A tool for generating function arguments and choosing what function to call with local LLMs

Local LLM function calling

Documentation Status PyPI version

Overview

The local-llm-function-calling project is designed to constrain the generation of Hugging Face text generation models by enforcing a JSON schema and facilitating the formulation of prompts for function calls, similar to OpenAI's function calling feature, but actually enforcing the schema unlike OpenAI.

The project provides a Generator class that allows users to easily generate text while ensuring compliance with the provided prompt and JSON schema. By utilizing the local-llm-function-calling library, users can conveniently control the output of text generation models. It uses my own quickly sketched json-schema-enforcer project as the enforcer.

Features

  • Constrains the generation of Hugging Face text generation models to follow a JSON schema.
  • Provides a mechanism for formulating prompts for function calls, enabling precise data extraction and formatting.
  • Simplifies the text generation process through a user-friendly Generator class.

Installation

To install the local-llm-function-calling library, use the following command:

pip install local-llm-function-calling

Usage

Here's a simple example demonstrating how to use local-llm-function-calling:

from local_llm_function_calling import Generator

# Define a function and models
functions = [
    {
        "name": "get_current_weather",
        "description": "Get the current weather in a given location",
        "parameters": {
            "type": "object",
            "properties": {
                "location": {
                    "type": "string",
                    "description": "The city and state, e.g.
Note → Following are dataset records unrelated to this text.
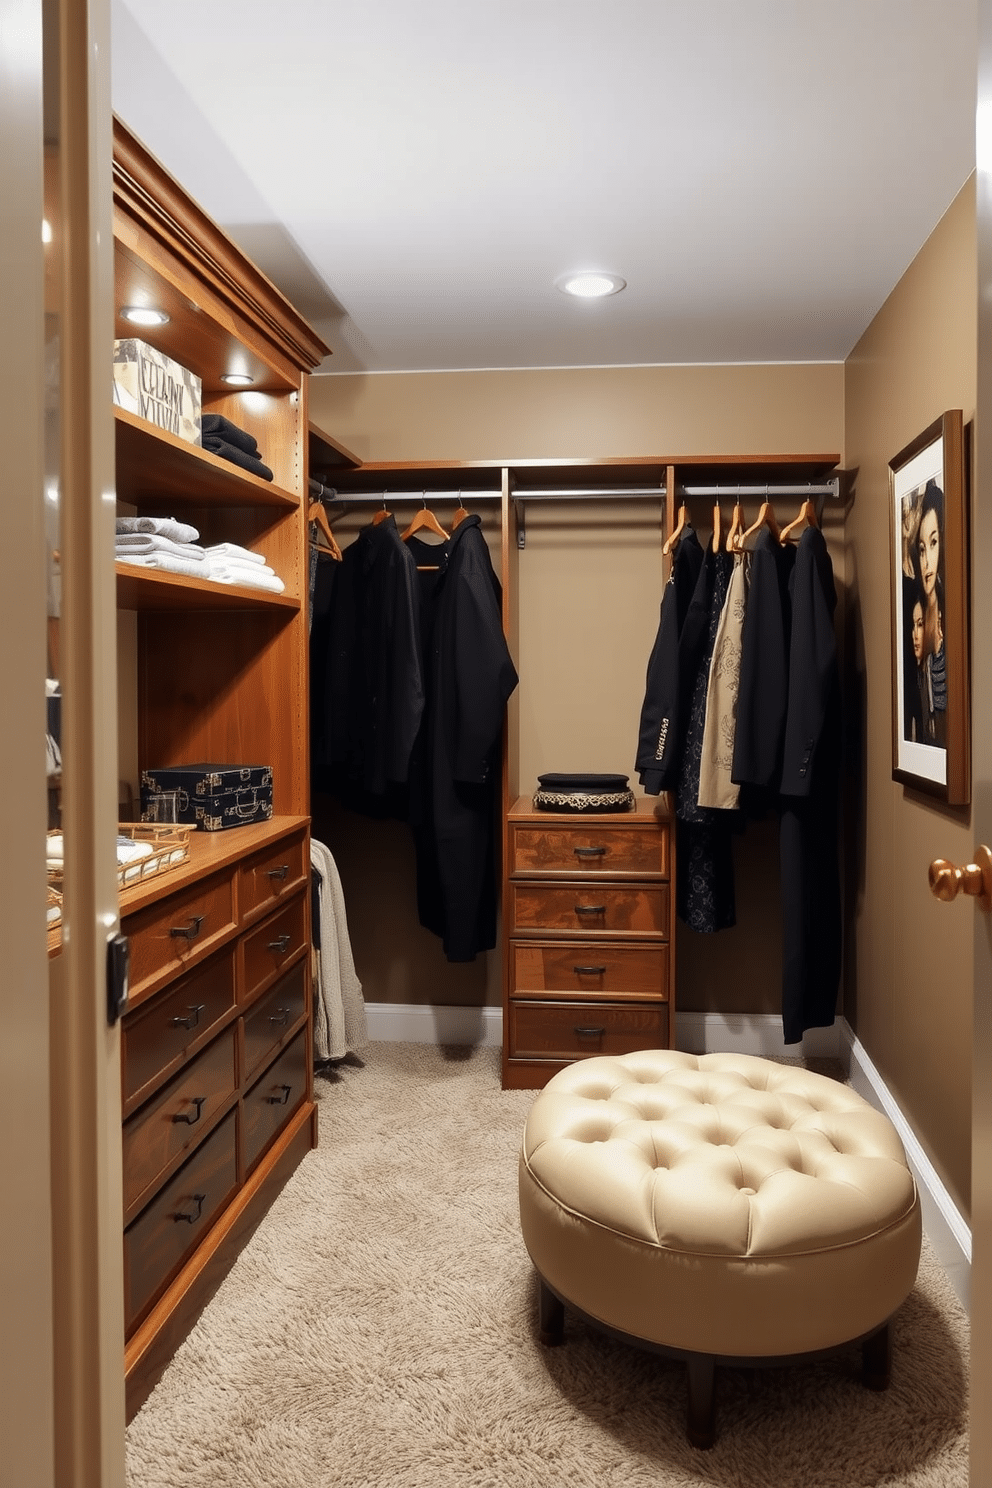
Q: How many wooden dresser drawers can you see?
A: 12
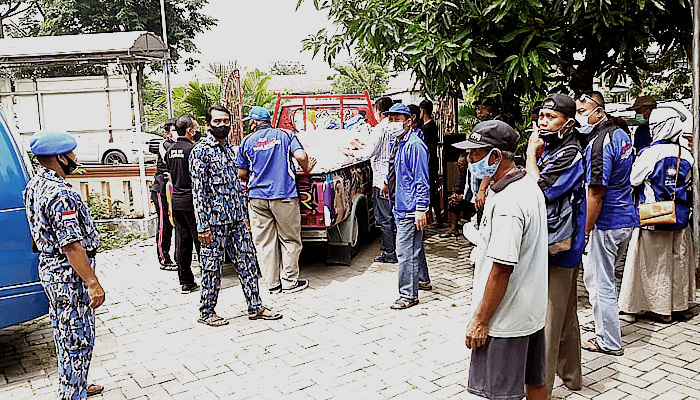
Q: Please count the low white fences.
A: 1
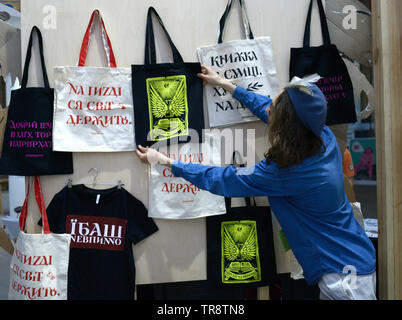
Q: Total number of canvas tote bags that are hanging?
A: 8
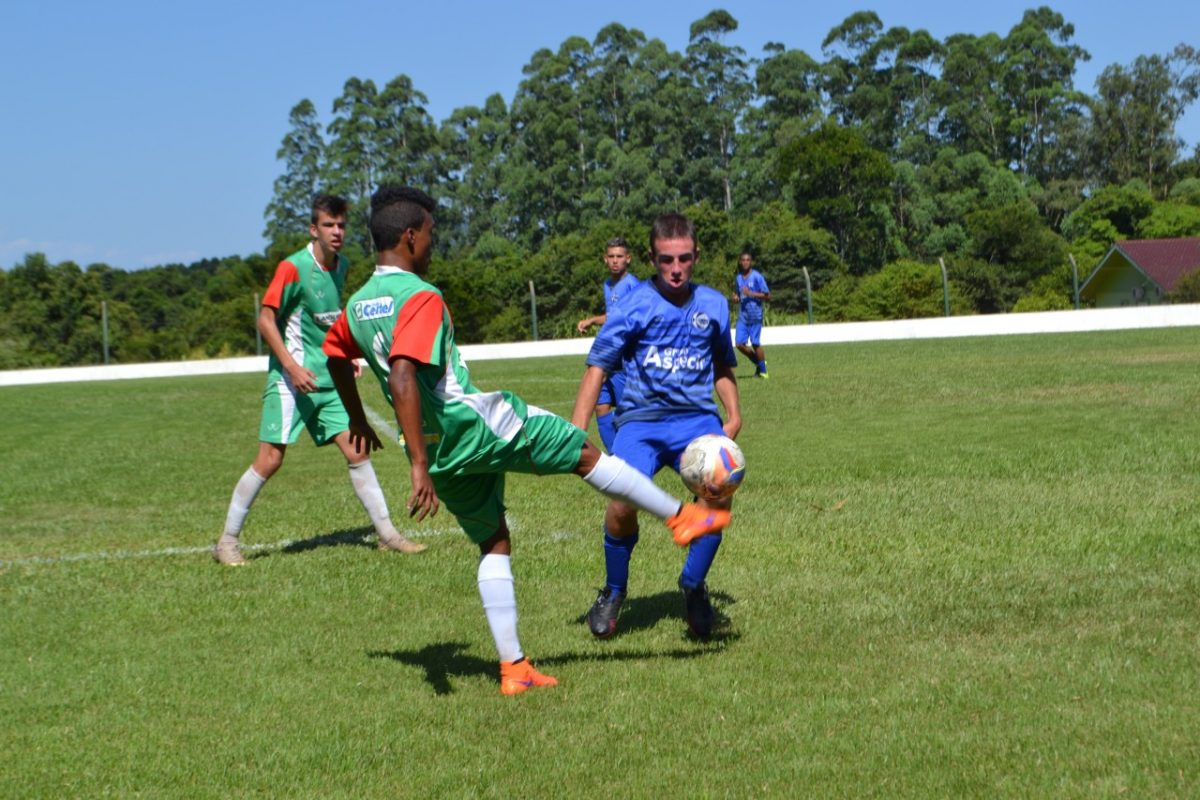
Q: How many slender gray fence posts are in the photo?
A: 6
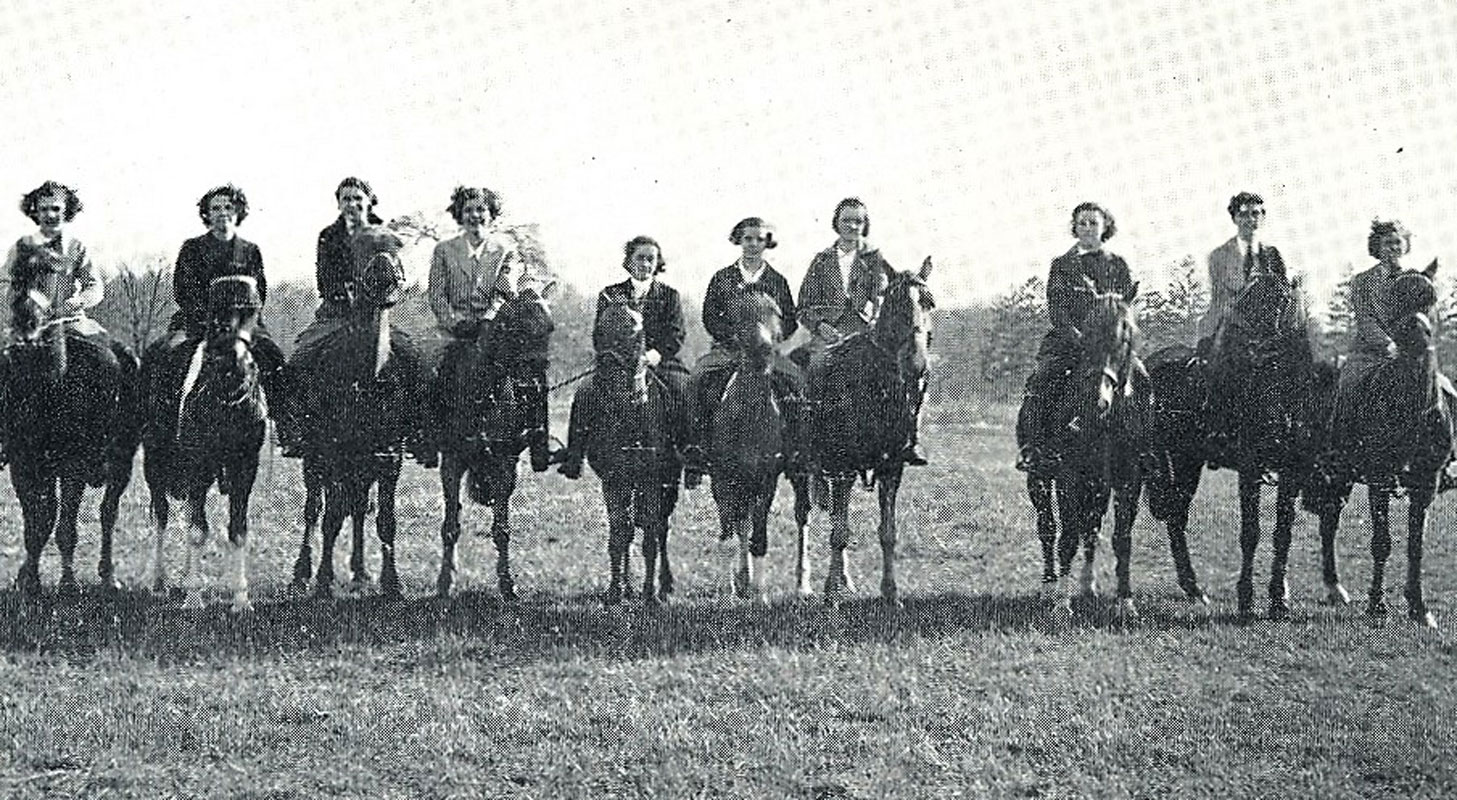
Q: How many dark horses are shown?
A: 10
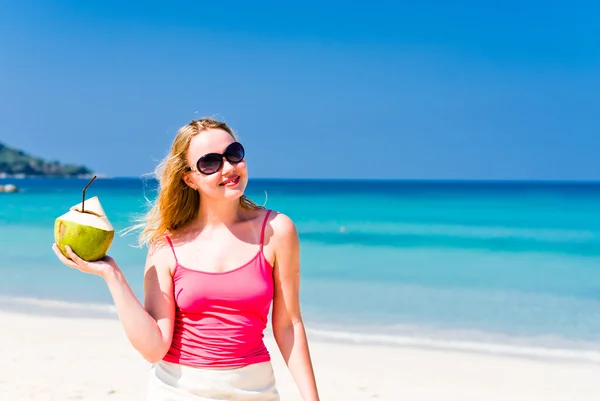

San Francisco, CA",
                    "maxLength": 20,
                },
                "unit": {"type": "string", "enum": ["celsius", "fahrenheit"]},
            },
            "required": ["location"],
        },
    }
]

# Initialize the generator with the Hugging Face model and our functions
generator = Generator.hf(functions, "gpt2")

# Generate text using a prompt
function_call = generator.generate("What is the weather like today in Brooklyn?")
print(function_call)

Custom constraints

You don't have to use my prompting methods; you can craft your own prompts and your own constraints, and still benefit from the constrained generation:

from local_llm_function_calling import Constrainer
from local_llm_function_calling.model.huggingface import HuggingfaceModel

# Define your own constraint
# (you can also use local_llm_function_calling.JsonSchemaConstraint)
def lowercase_sentence_constraint(text: str):
    # Has to return (is_valid, is_complete)
    return [text.islower(), text.endswith(".")]

# Create the constrainer
constrainer = Constrainer(HuggingfaceModel("gpt2"))

# Generate your text
generated = constrainer.generate("Prefix.\n", lowercase_sentence_constraint, max_len=10)

Extending and Customizing

To extend or customize the prompt structure, you can subclass the TextPrompter class. This allows you to modify the prompt generation process according to your specific requirements.